→ **Collected data entries**
▬▬▬▬▬▬▬▬▬▬
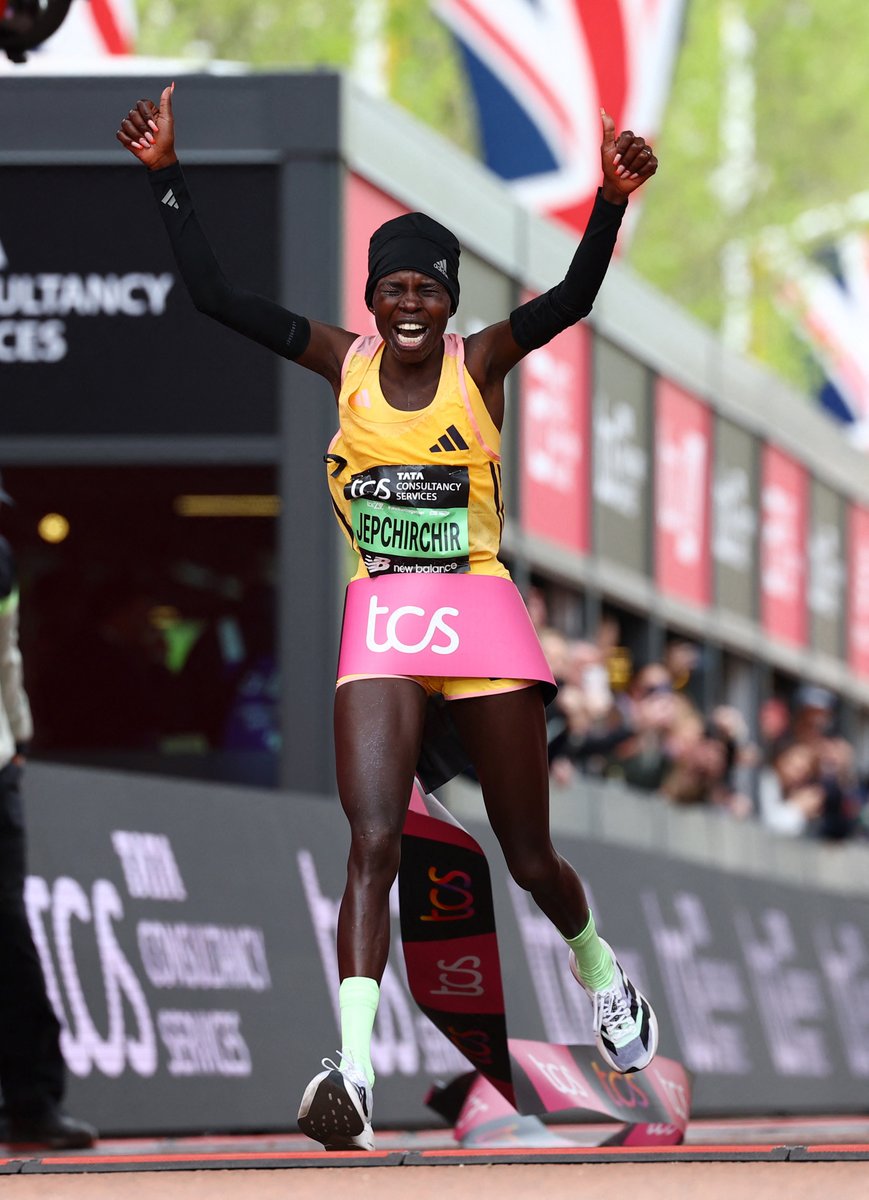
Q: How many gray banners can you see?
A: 4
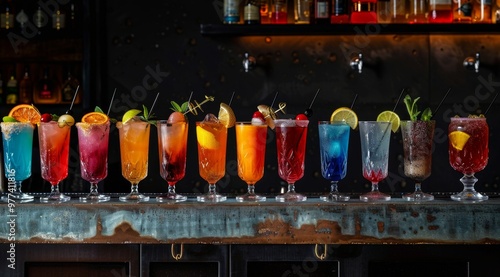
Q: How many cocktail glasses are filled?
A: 12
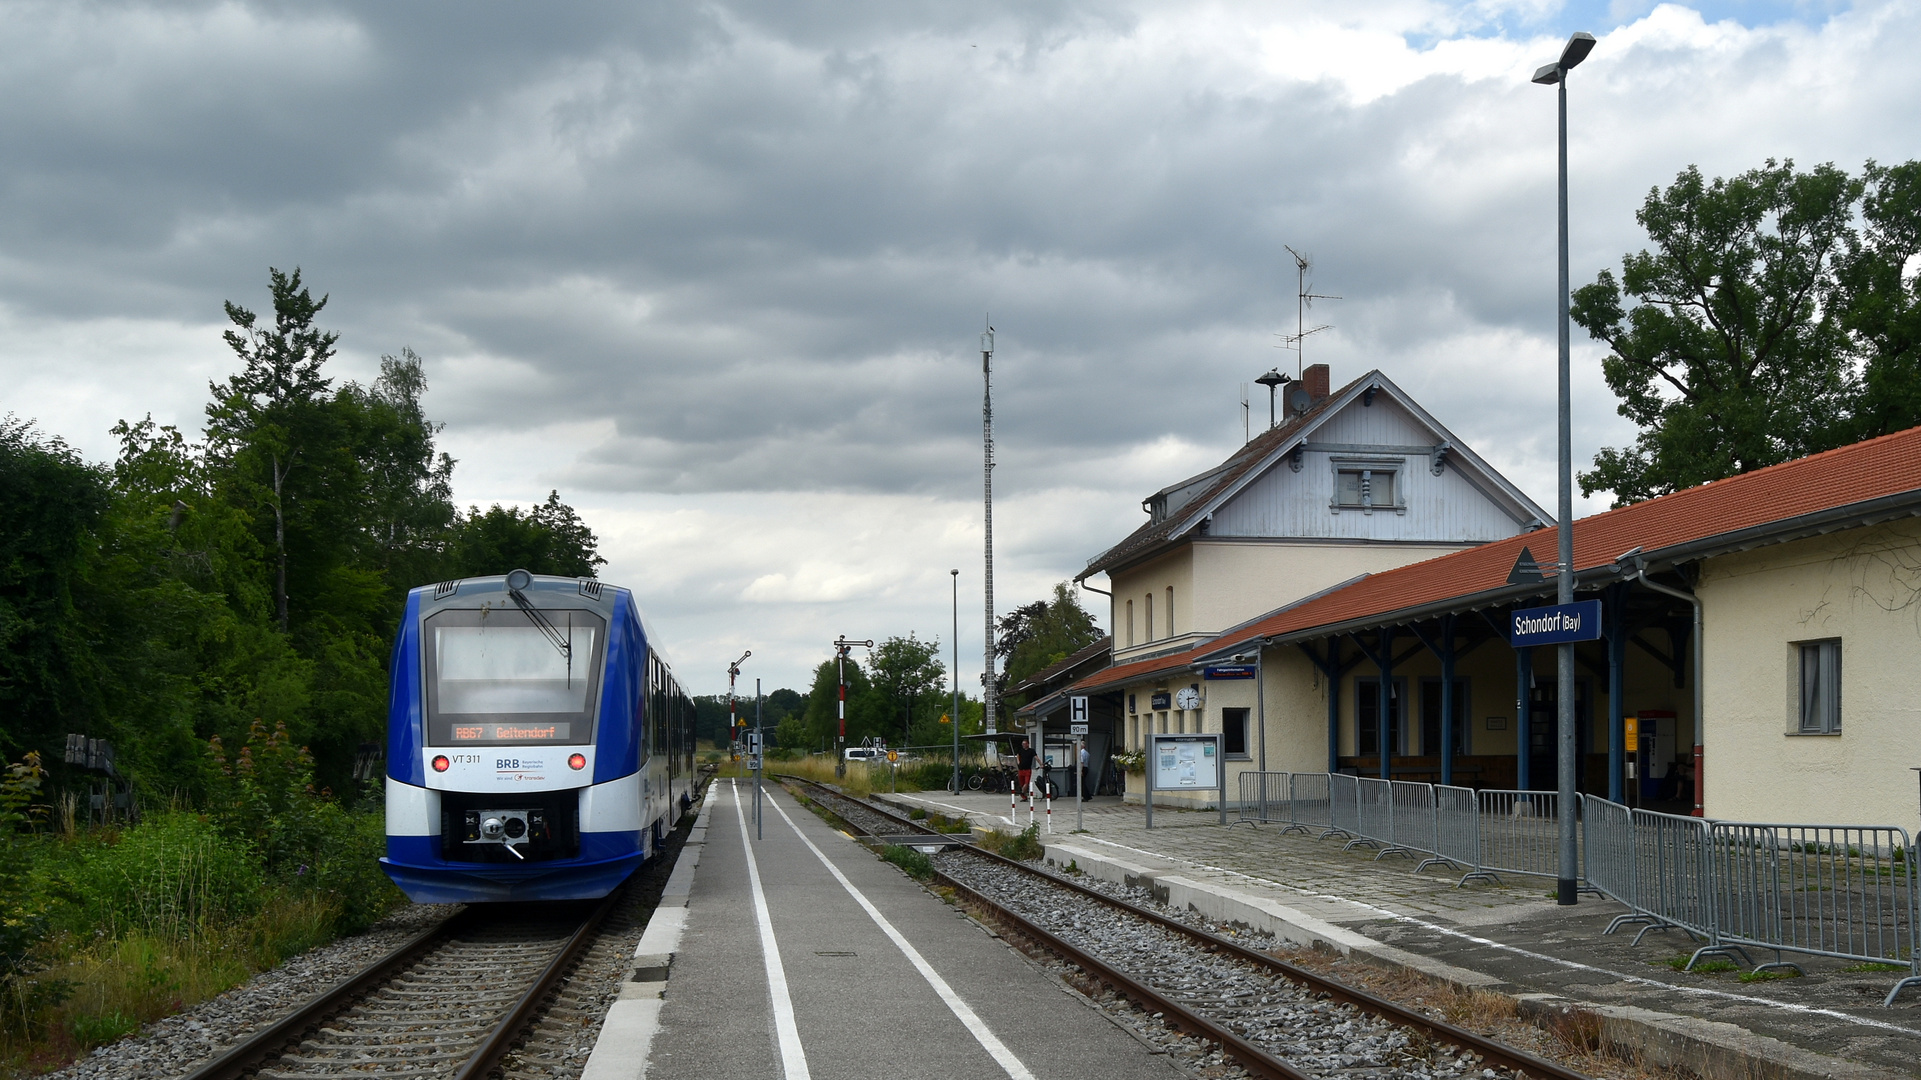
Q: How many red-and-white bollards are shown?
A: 3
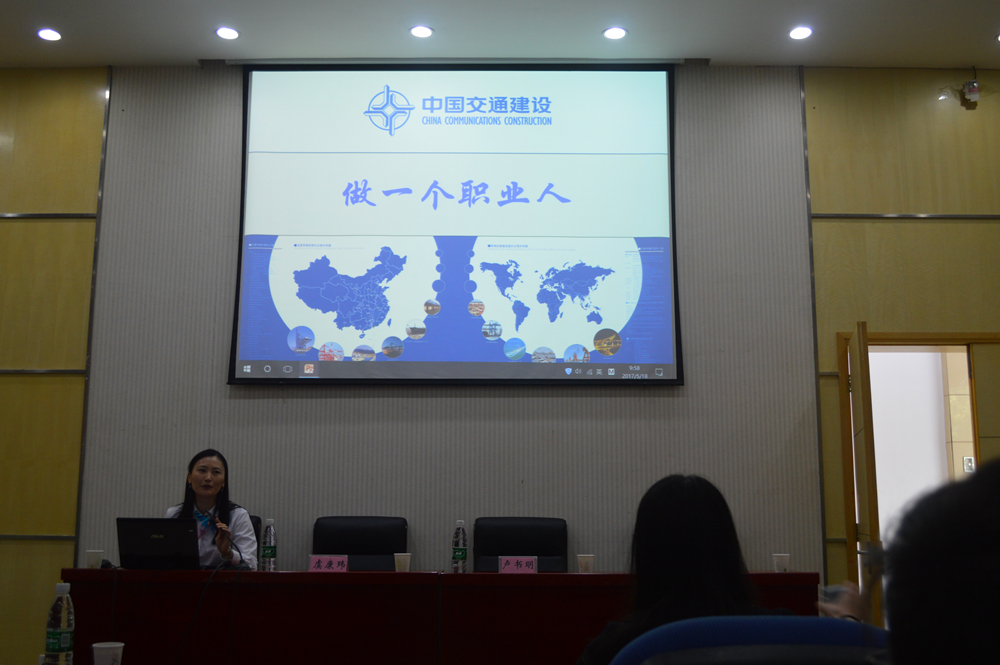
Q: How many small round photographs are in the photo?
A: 12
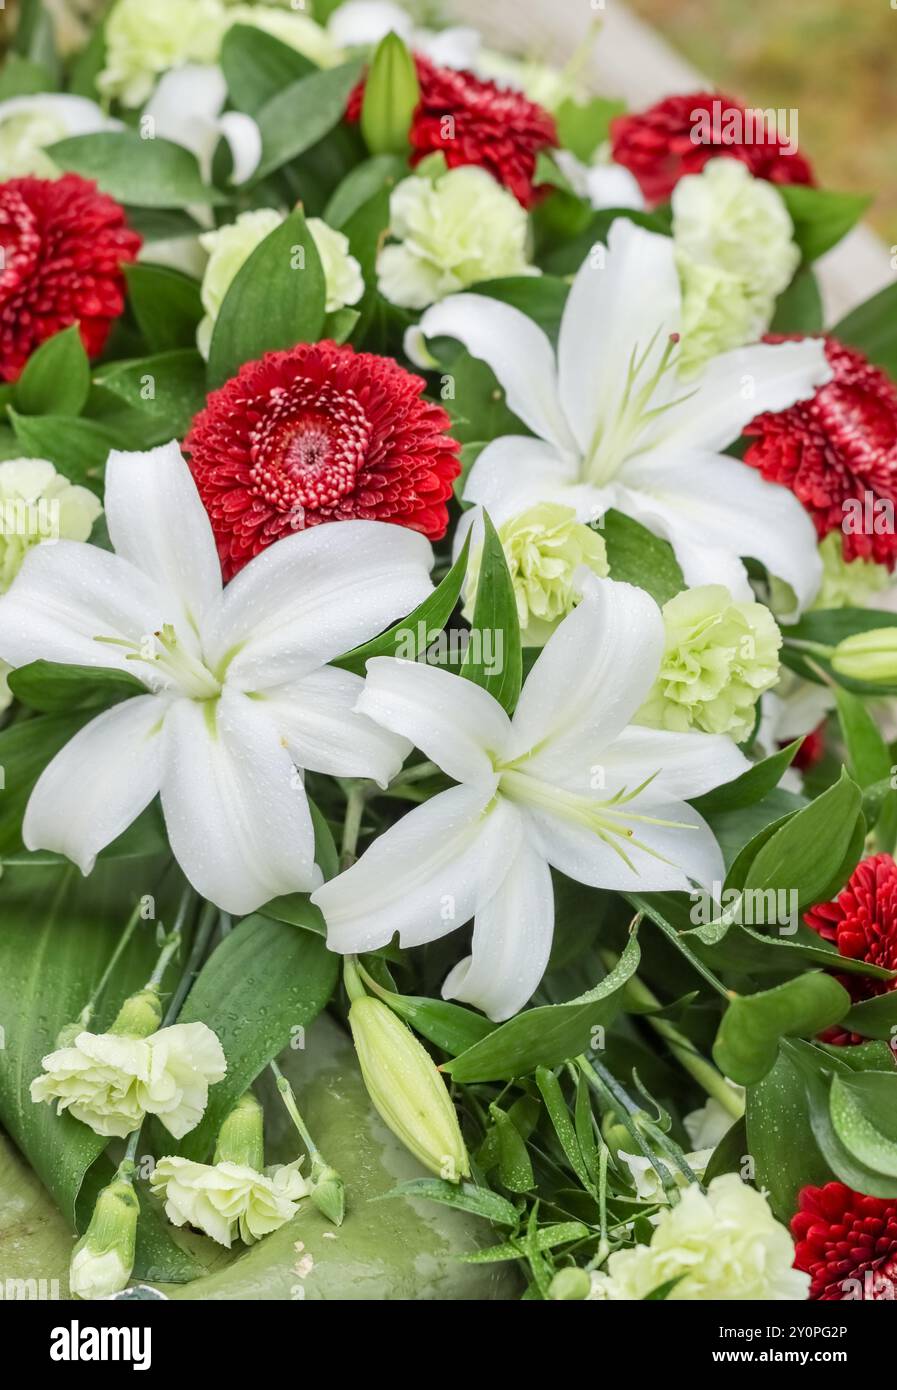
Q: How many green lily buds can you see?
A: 3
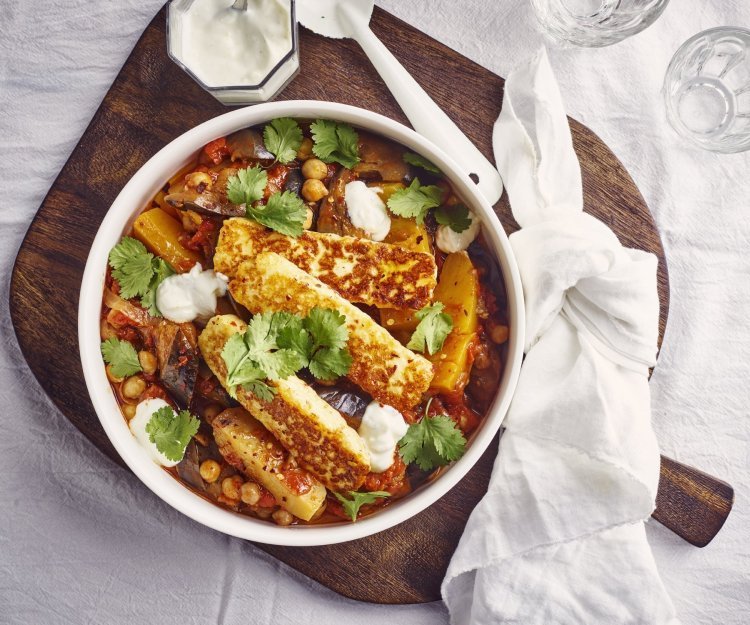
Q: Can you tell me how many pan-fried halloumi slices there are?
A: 3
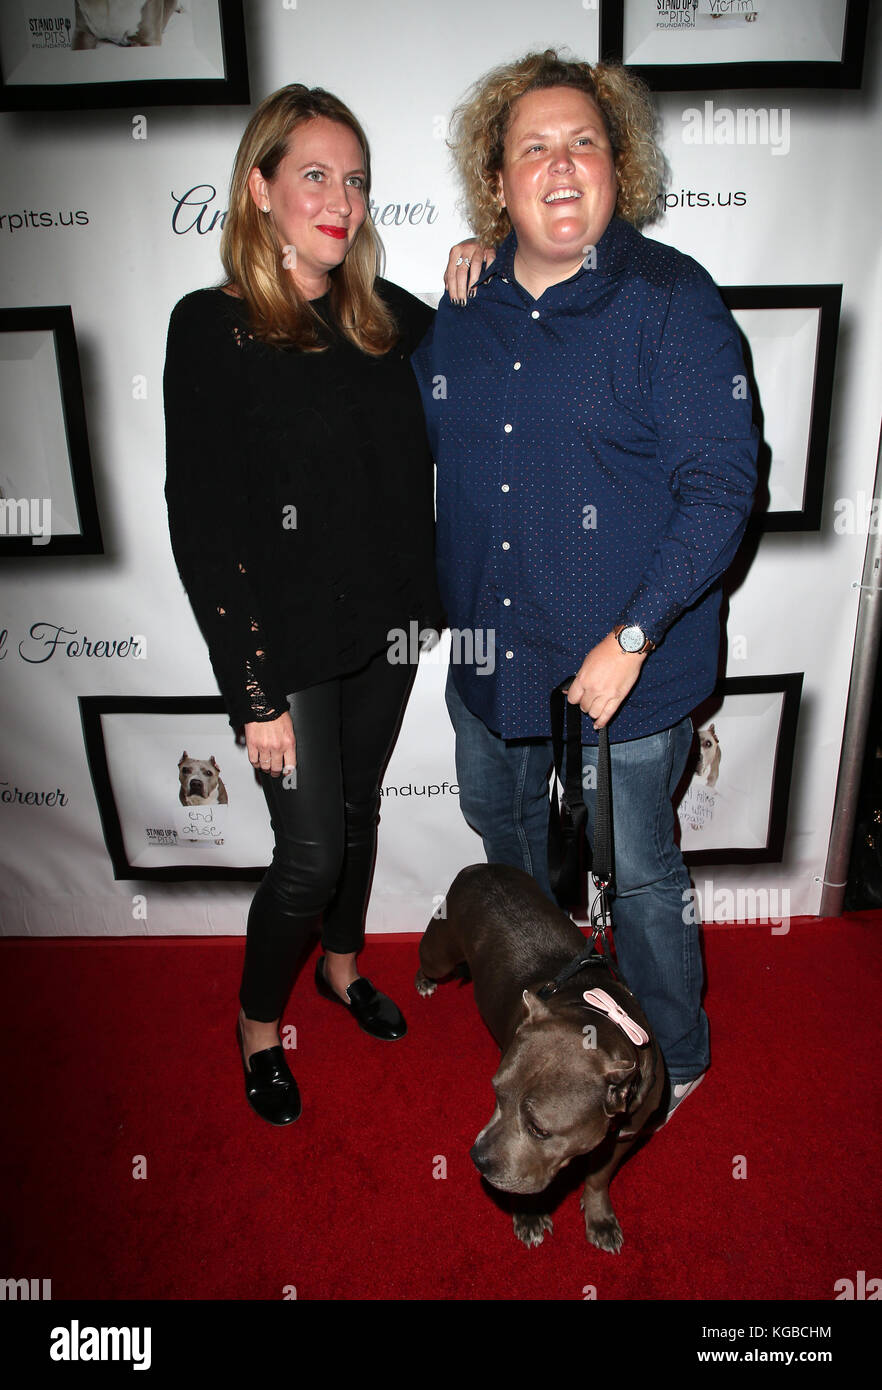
▬▬▬▬▬▬▬▬▬▬
→ **Work task**
Whenever a line in the entries holds the word "many", copy that line.

→ **Solution to the problem**
Q: How many gray banners can you see?
Q: How many cocktail glasses are filled?
Q: How many red-and-white bollards are shown?
Q: How many small round photographs are in the photo?
Q: How many green lily buds can you see?
Q: Can you tell me how many pan-fried halloumi slices there are?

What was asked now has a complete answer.